On June 8, California voters turned down campaign-finance reform but embraced an unusual new primary system. The results last night were a mixed bag. The biggest disappointment is that Prop. 15, a small step toward public financing of elections in California, failed by a wide margin. It looks like the corrupting influence of big money in politics will continue for a long time in the state. In retrospect, it was probably a bad decision to put Prop. 15 on the primary ballot when the big races were on the Republican side, with no major Democratic statewide races.

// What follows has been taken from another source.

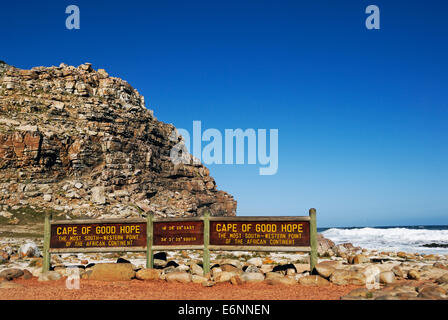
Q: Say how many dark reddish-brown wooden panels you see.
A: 3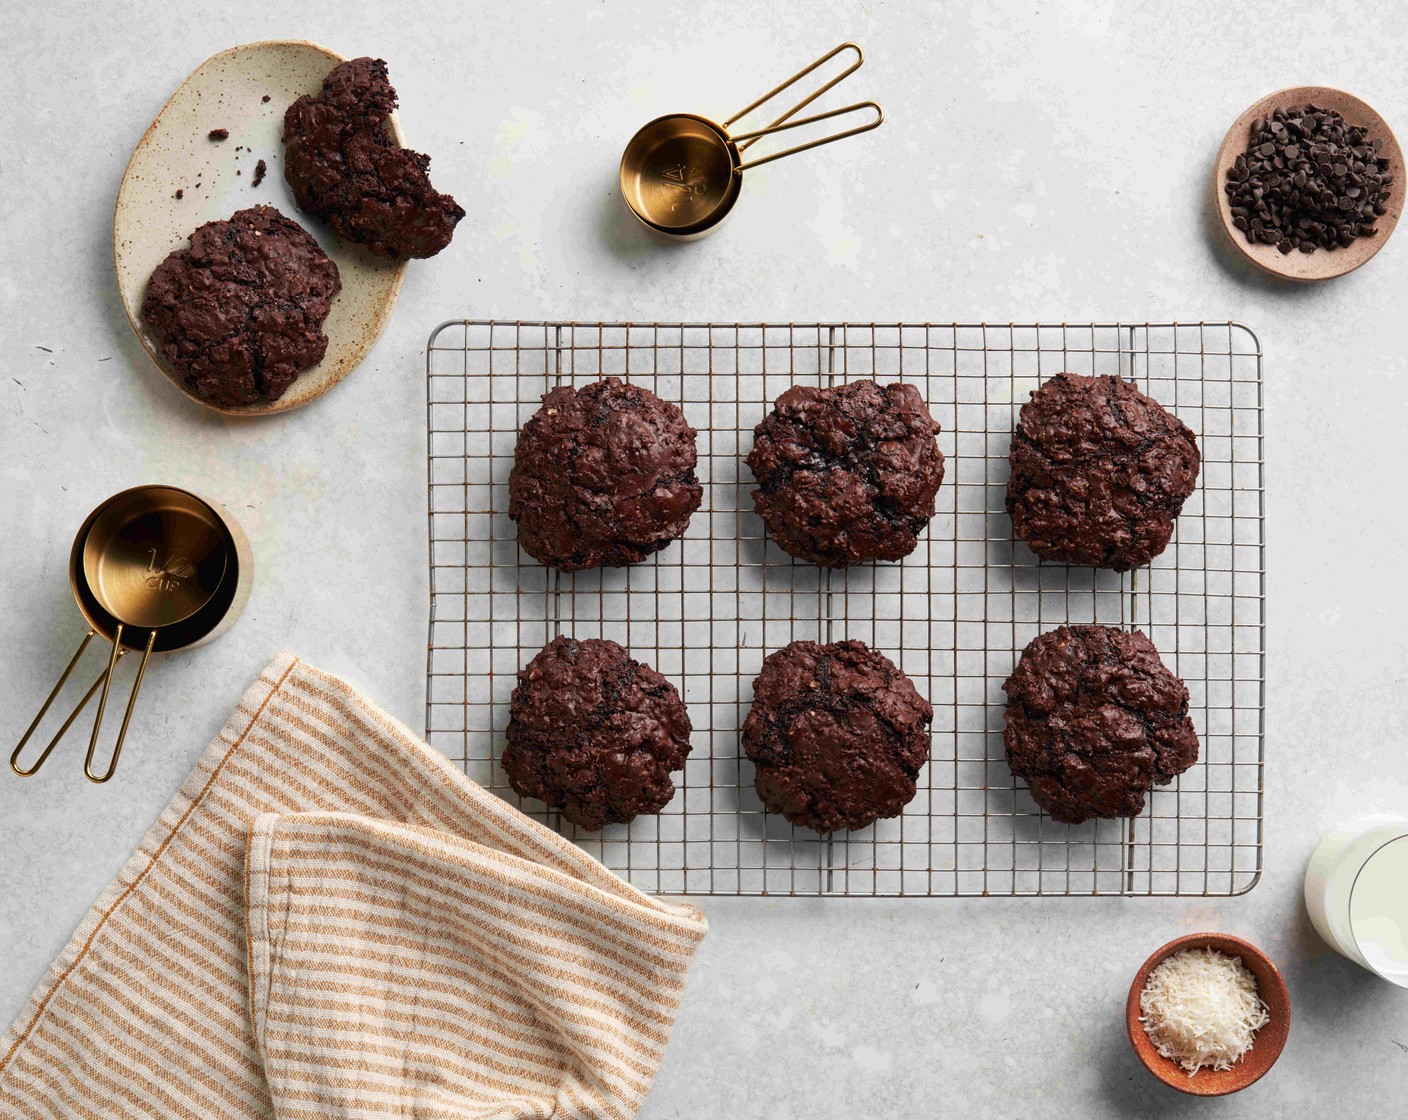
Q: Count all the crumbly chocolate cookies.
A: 8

The lack of movement toward public financing of elections is even more disappointing because elections are likely to get more expensive in California, thanks to the passage of Prop. 14. The primary voters yesterday voted to make this the last “primary” as we know it. The so-called top-two primary ballot measure passed by a wide margin. This means all candidates will run in the same “primary” and the top two vote getters, regardless of party, will advance to the general. In effect, this moves the general election to June, with a runoff election months later in November. This eliminates the ability of parties to select their nominee for the general election and makes it unlikely any third-party candidates will be on the November ballot. The official description of Prop. 14 was very misleading. Voters in several districts may not realize what they signed up for when they face a choice between just two Democrats or two Republicans in general elections.
The good news is that Prop. 16, a disgusting power grab by power company PG&E, appears to have lost. The proposition would have made it much more difficult for local entities to create new utilities to compete with the power giant. PG&E spent millions on the ballot measure but the people of California rejected this naked attempt to use the initiative system to protect a corporation's profits.
The California Chamber of Commerce backed Props. 14 and 16, while opposing Prop. 15. The corporatists won a few last night but it was not a clean sweep. I hope the voters of California enjoy the huge campaign spending by Meg Whitman, because without public financing of elections and with a new “primary” system that will likely make running for office even more expensive, it is a sign of things to come.